Perhaps the main consequence is that we don't seem to need a second repo -- a second branch in the same repo is probably enough. This could allow for a much simpler design that the one that I originally had in mind. Also, I think such a centralized deployment sink is much easier to implement using a small web service (with a GitHub web hook) rather than using GitHub + CI tools:

Are you aware of crandalf?

I think, the CI's job is to build binaries, store them for later retrieval, and notify the above web service.
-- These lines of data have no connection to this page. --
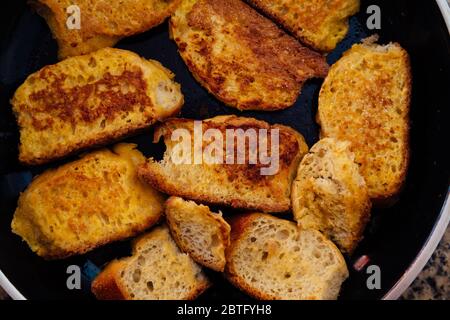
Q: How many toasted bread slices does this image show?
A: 11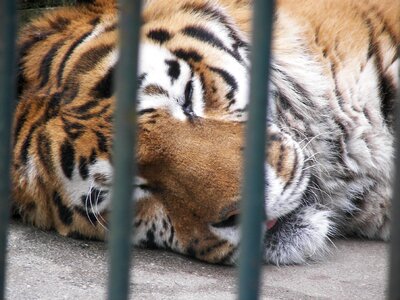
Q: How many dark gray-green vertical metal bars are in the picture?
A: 4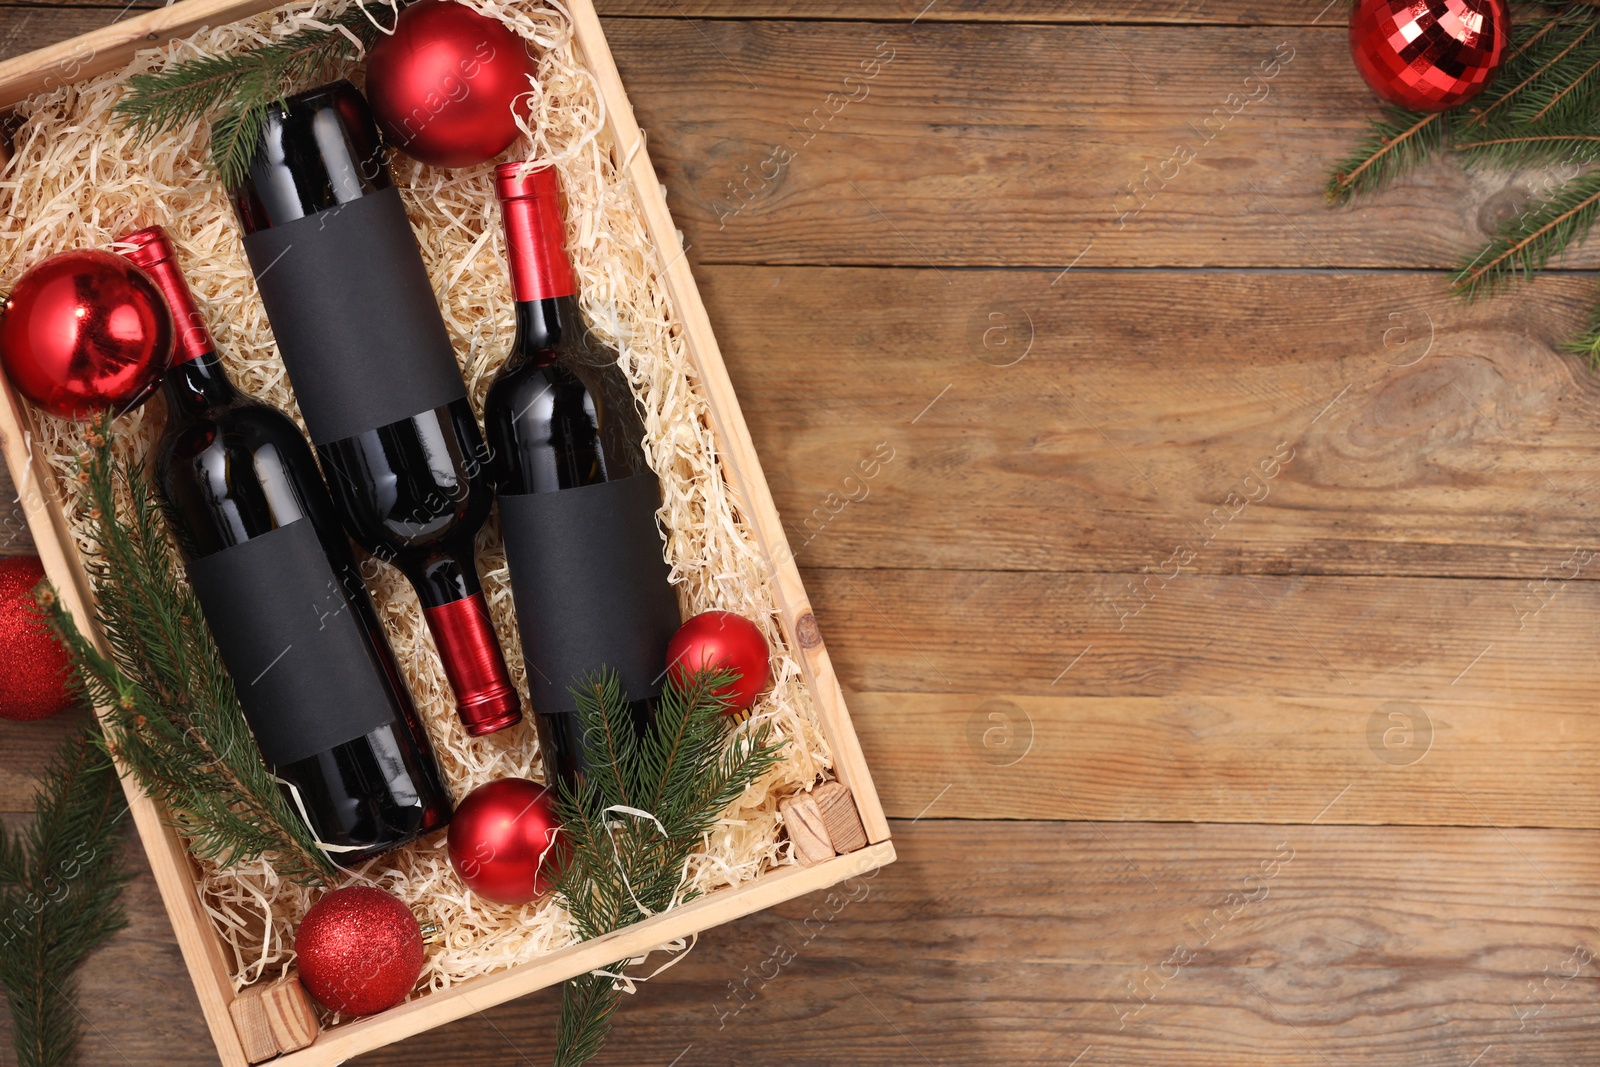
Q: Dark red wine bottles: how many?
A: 3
For AppVeyor, this already seems to be solved by its own artifact hosting -- except for the web service notification which is trivial to implement. Travis-CI offers S3 deployment (requiring one to sign up with Amazon, but such is life) -- deployment to a GitHub branch could be implemented as part of r-travis.
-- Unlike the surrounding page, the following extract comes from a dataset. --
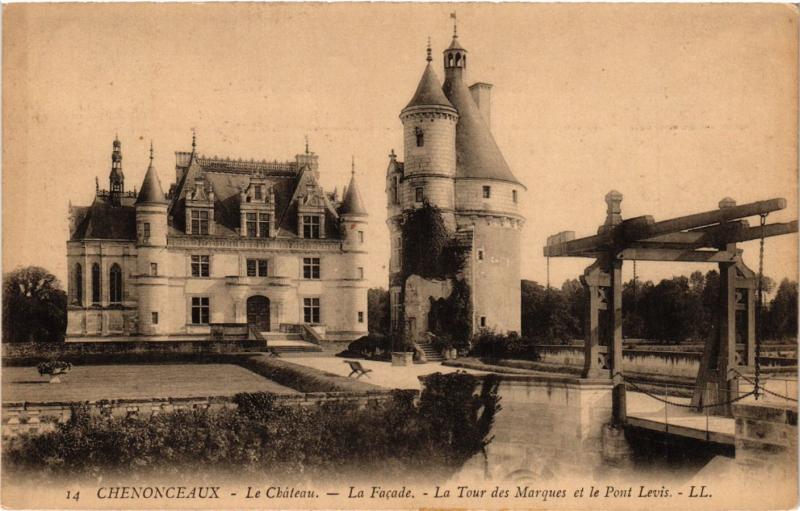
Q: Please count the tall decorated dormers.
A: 3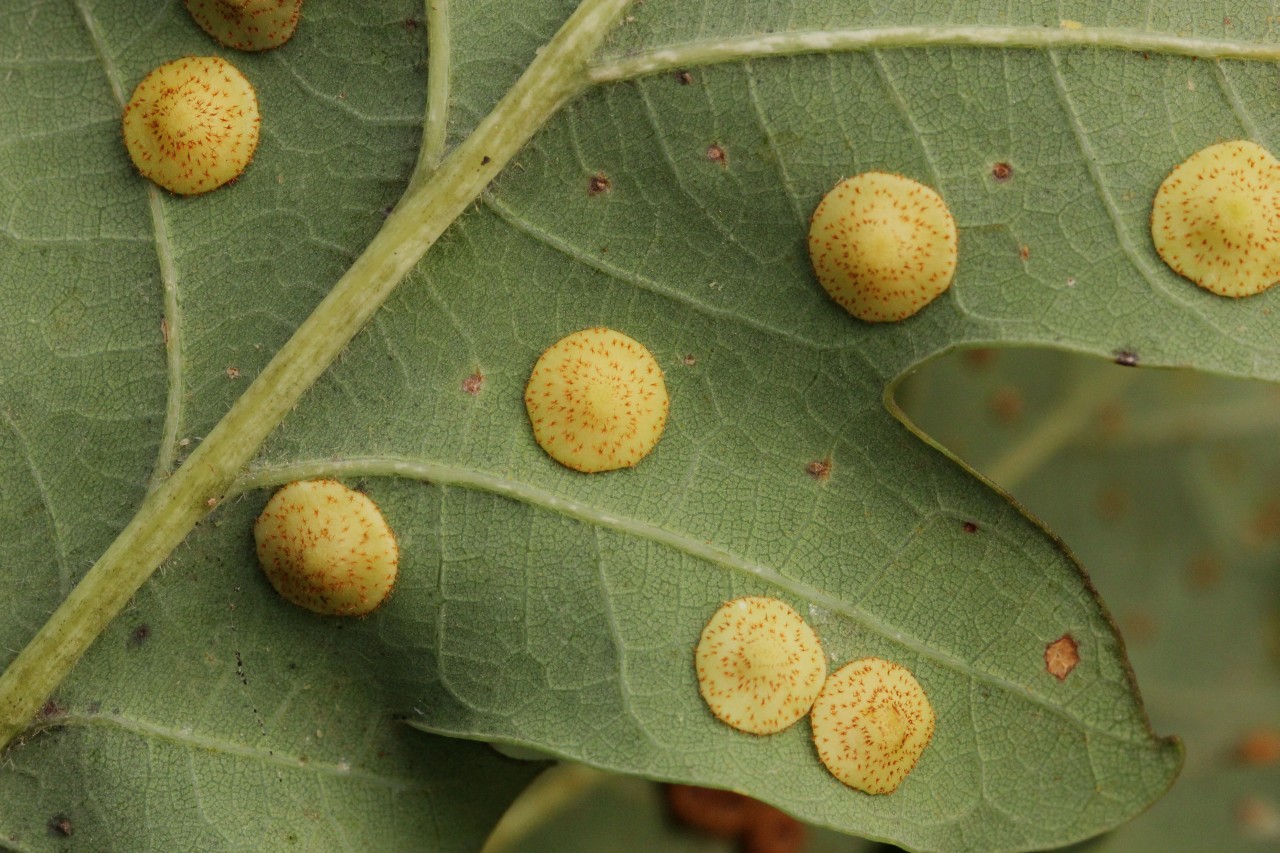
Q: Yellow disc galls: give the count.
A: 8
sckott commented 10 years ago

@krlmlr That's awesome that Appveyor will host the artifacts (i.e., source or binary pkgs for our purposes)!

And I just noticed that you can schedule builds to restart at any cron job schedule, 1 point for appveyor over travis - They said its GUI only now, will add to yml later.

gaborcsardi commented 10 years ago

@krlmlr Thanks for the writeup. Hmmm. I do know about crandalf, although I only found it by chance long after I started metacran. I would say that metacran or CRAN@github or whatever I want to call it, will always focus on CRAN, and it just wants to (ultimately) give you a better interface to CRAN.

However, what I had in mind initially, was a system centered around a new modern package manager (call it rpkg), that is backwards compatible, i.e. it can install packages from new-style rpkg repositories and (fall back to) CRAN, maybe through CRAN@github.

So I would say, that there is not a lot of overlap betwen your plan and CRAN@github, but there is a very big overlap with my original long-term plans. :)

But the thing is, this github issue is probably not the best place to discuss plans for world domination. I am wondering what is. :)

FWIW, I reserved the 'rpkg' organization on github, and also the r-pkg.org domain (rpkg.org was taken by Simon Urbanek it seems). I can add you (and anyone interested) to this organization, so that we can draft some vague plan. If you think this is the way to go.

So, getting back to the point, by the question above, I meant that if you want to create a repo for the web page, then I can clone that and add a first draft. If you want help with this. :)

Btw. I think that way we are working on this right now is kind of good, i.e. focusing small, but useful services, that maybe can be put together at some point.

krlmlr commented 10 years ago

@sckott: Yes, that's nice indeed. I just wonder for how long...

@gaborcsardi: Good idea, could you please add me to that organization? Perhaps all those small useful services should be under this organization, too. (Perhaps metacran as well?)

We really need to split the work into small manageable chunks. About the website -- thanks for the offer, I'd get back to you when there is at least a rough draft for the service so that it needs a website in the first place.

krlmlr commented 10 years ago

Upload works by .yml configuration:

artifacts:
  - path: '*.Rcheck\**\*.log'
    name: Logs

  - path: '*.Rcheck\**\*.out'
    name: Logs

  - path: '*.Rcheck\**\*.fail'
    name: Logs

  - path: '*.Rcheck\**\*.Rout'
    name: Logs

  - path: '\*_*.tar.gz'
    name: Bits

  - path: '\*_*.zip'
    name: Bits

Still need to call R CMD INSTALL --build for the .zip.